Toute autre est la Sonate N°29 op.106 ''Hammerklavier'' en Si bémol majeur (1818), challenge pour l’interprète comme pour l'auditeur compte-tenu de ses proportions colossales et de son incroyable difficulté technique. Et surtout de la densité du récit, différent selon chaque mouvement. Il y a là « de la très grande musique et il est certainement très difficile de comprendre son caractère », remarque Pollini, qui met en regard le mot de Berlioz à l'issue de la première exécution par Liszt, à Paris, « le virtuose a rendu compréhensible une œuvre non encore comprise ». Dans cette exécution de 2022, le pianiste italien accentue les contrastes de couleurs, sombre du mouvement lent, claire des premier et second. Il brave même les indications métronomiques de l'Allegro initial en adoptant un tempo encore plus preste que celui marqué, et déjà « presque impossible à jouer ». Cette démarche conduisant à précipiter, quasi bouler l'allure, associée à un usage généreux de la pédale de forte, ne prive cependant pas la narration de sa clarté. Elle accentue l'aspect novateur de l’œuvre, manifeste à travers la hardiesse des intervalles, l'écart souvent large qui sépare les registres aigu et grave, comme l'utilisation des appogiatures, des syncopes et les grands accords en cluster qui parsèment le discours. Le bref scherzo Assai Vivace que le pianiste voit « presque fantasque », est un instant entrecoupé d'un trio plus expressif dans le registre grave.
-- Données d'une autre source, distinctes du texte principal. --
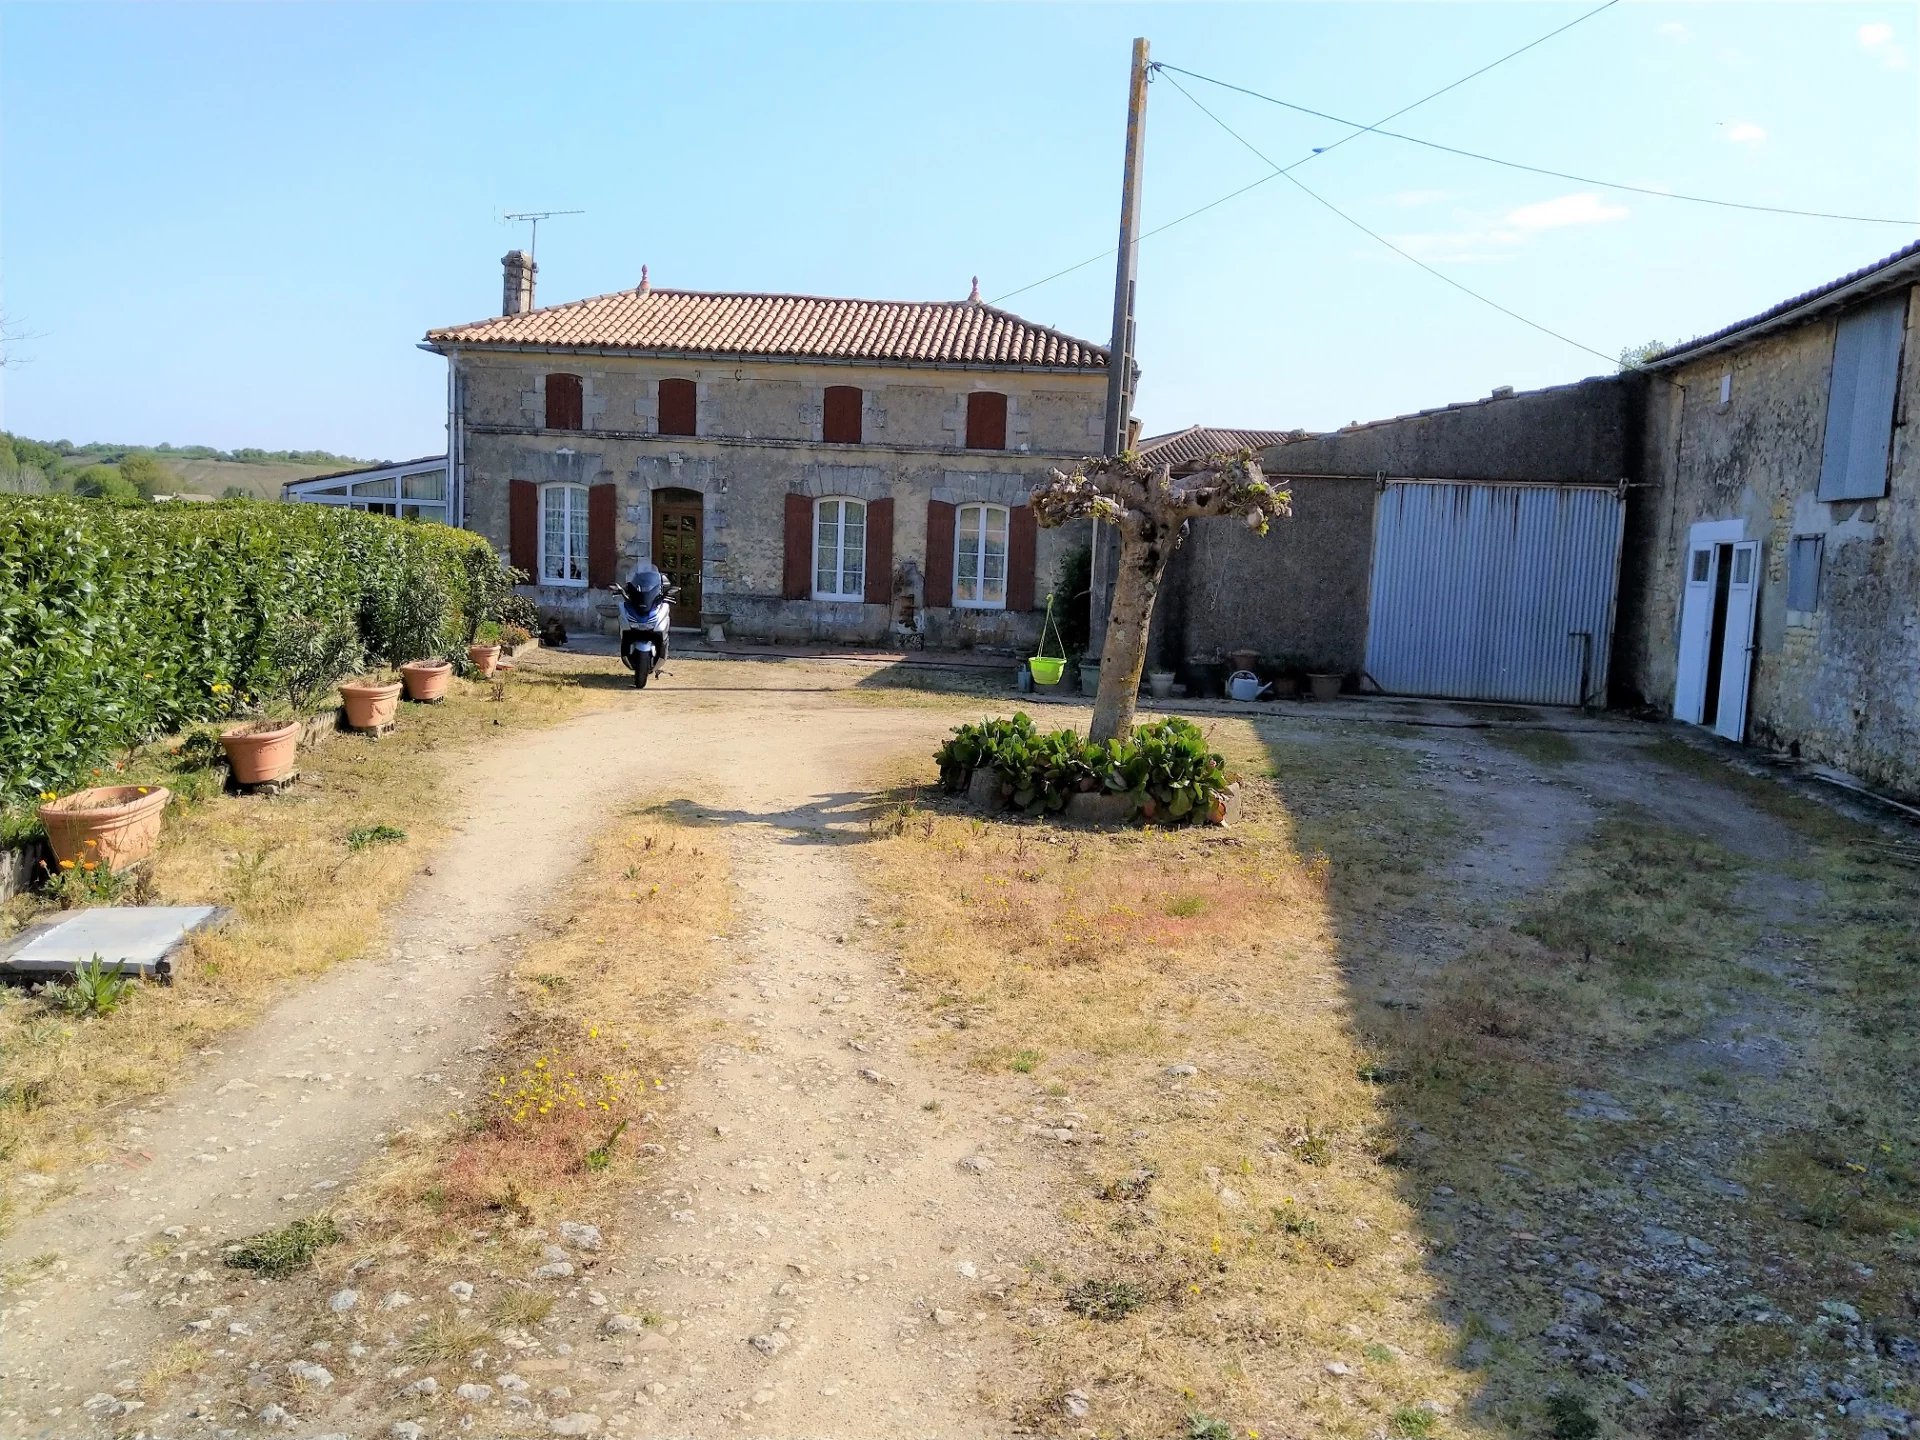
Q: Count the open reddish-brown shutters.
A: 6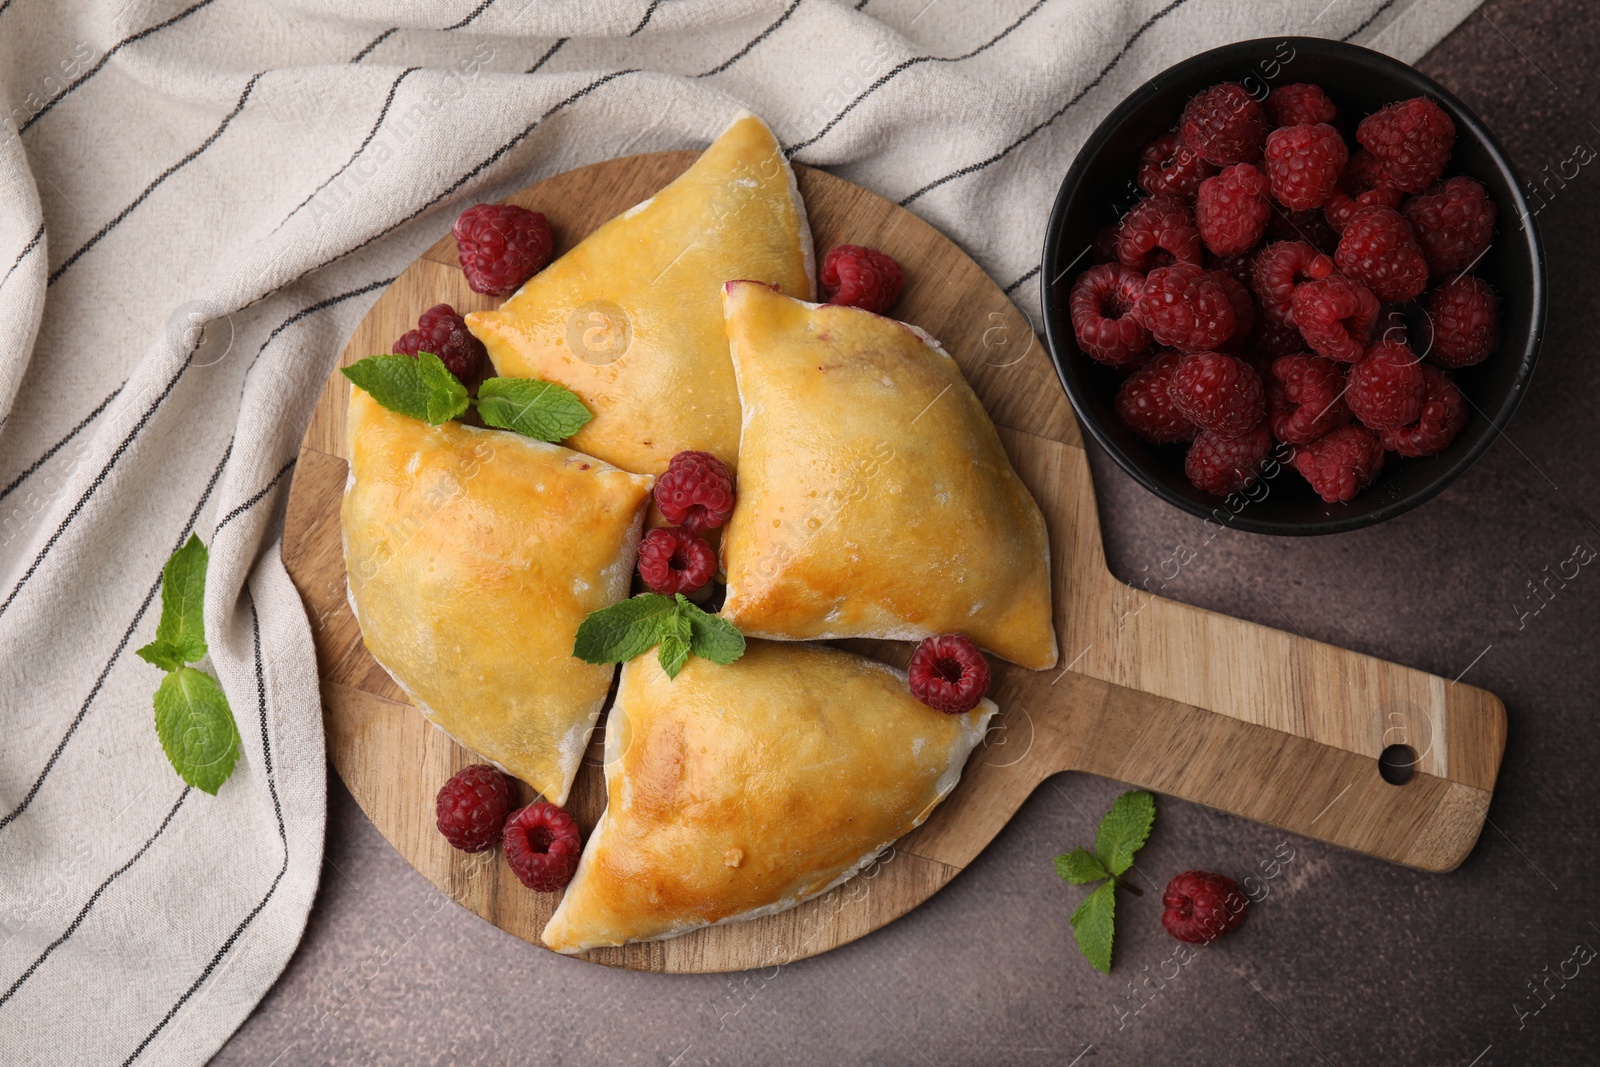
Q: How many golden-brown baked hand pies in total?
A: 4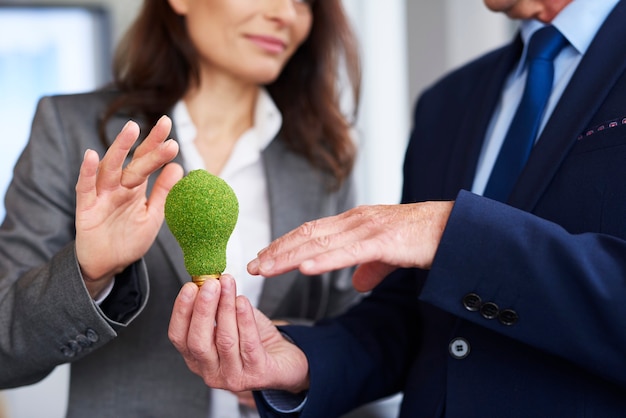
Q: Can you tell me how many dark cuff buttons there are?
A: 7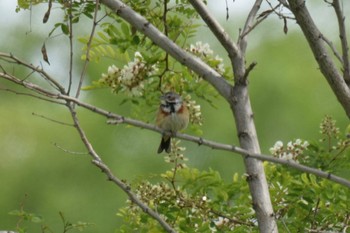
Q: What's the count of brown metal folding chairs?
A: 0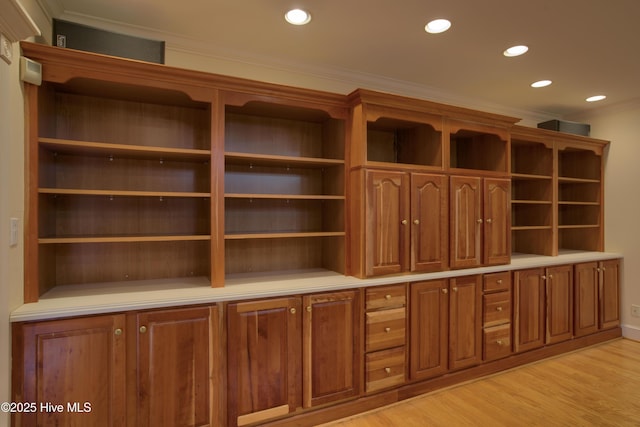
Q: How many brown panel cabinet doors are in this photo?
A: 14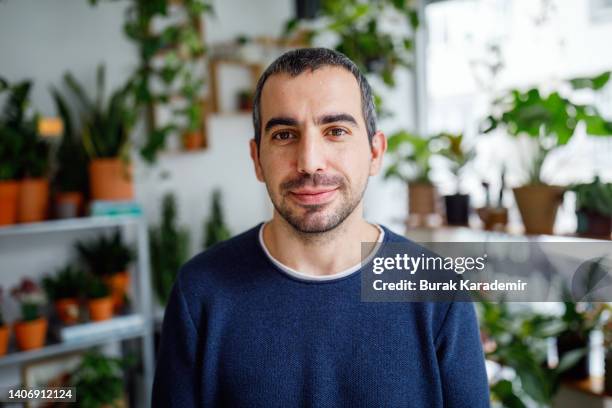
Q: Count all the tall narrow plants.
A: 2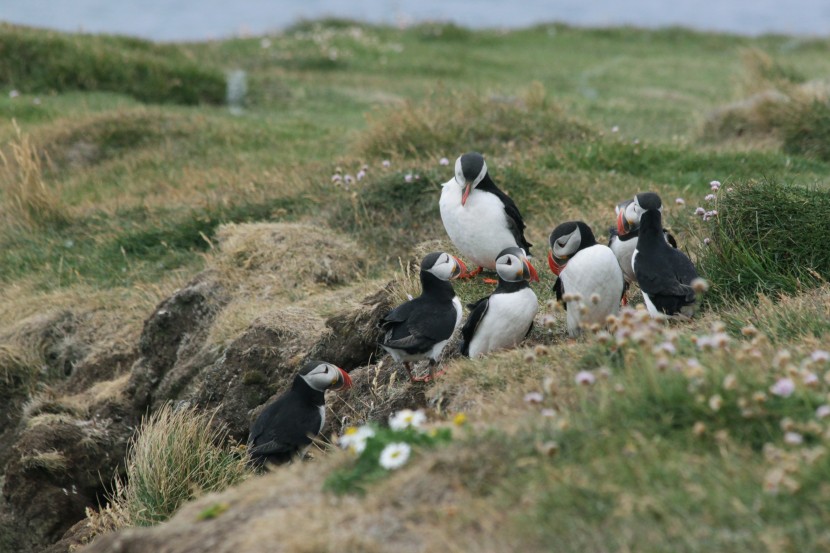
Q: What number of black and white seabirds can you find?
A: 7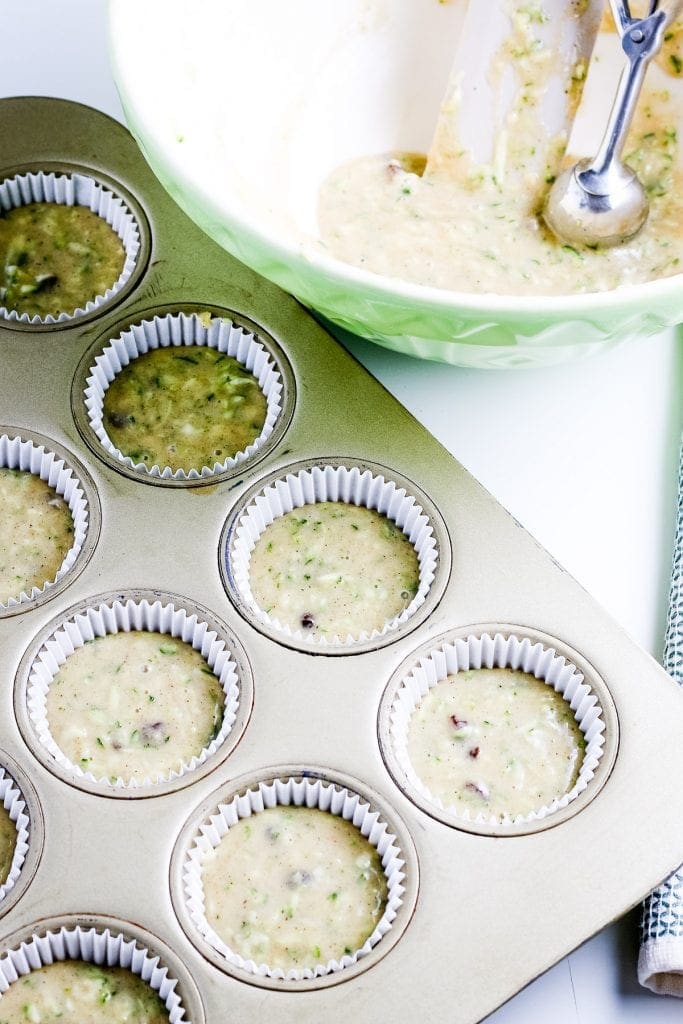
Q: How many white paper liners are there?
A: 9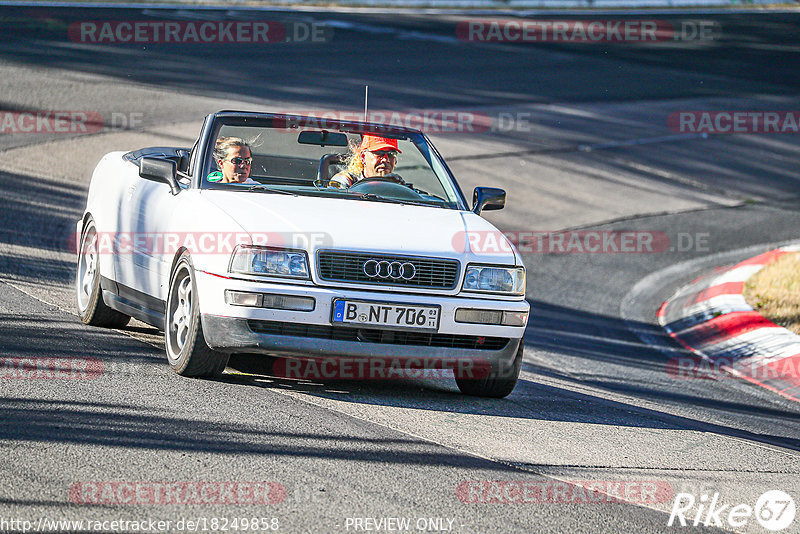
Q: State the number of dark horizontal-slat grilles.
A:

Avec l'Adagio sostenuto, le plus long écrit par Beethoven, Appassionato e con molto sentimento, on atteint le sommet. Pollini souligne le vaste déroulé du récit, nous emmenant dans ce vaste cheminement changeant, s'étirant à l'extrême, où pour lente qu'elle soit, l'allure véhicule une intensité considérable ; comme il en est de l'Adagio de la IXème Symphonie. Il y a là l'expression d'une souffrance, mais non résignée, et en aucun cas une manière d'épanchement, malgré l'indication ''con sentimento''. Construit dans une étonnante liberté formelle, telle une improvisation, le mouvement juxtapose élans et retombées. Alors, « dans ce monde fantomatique, on ne fait que chuchoter ou chanter mezza voce », remarque Brendel. Le plus étonnant reste encore le Largo, transition menant au finale, passage totalement libre, empli de contrastes. L'Allegro risoluto en forme de fugue à trois voix est pris à train d'enfer par Pollini, qui parvient à en préserver la lisibilité. Une prouesse. Cette somme finale, de son allure parfois fantomatique, ne laisse pas l'auditeur en repos, ou si peu, devant ces rafales enchaînées avec véhémence. On reste interdit devant pareille prise de risques et démonstration pianistique, une telle impulsion chez cet artiste au stade actuel de sa carrière. Une vision bien plus aventureuse que celle prévalant dans sa précédente exécution au disque dans les années 1970, d'une sonate qui selon lui, « ressemble à une œuvre d'art résolument moderne ».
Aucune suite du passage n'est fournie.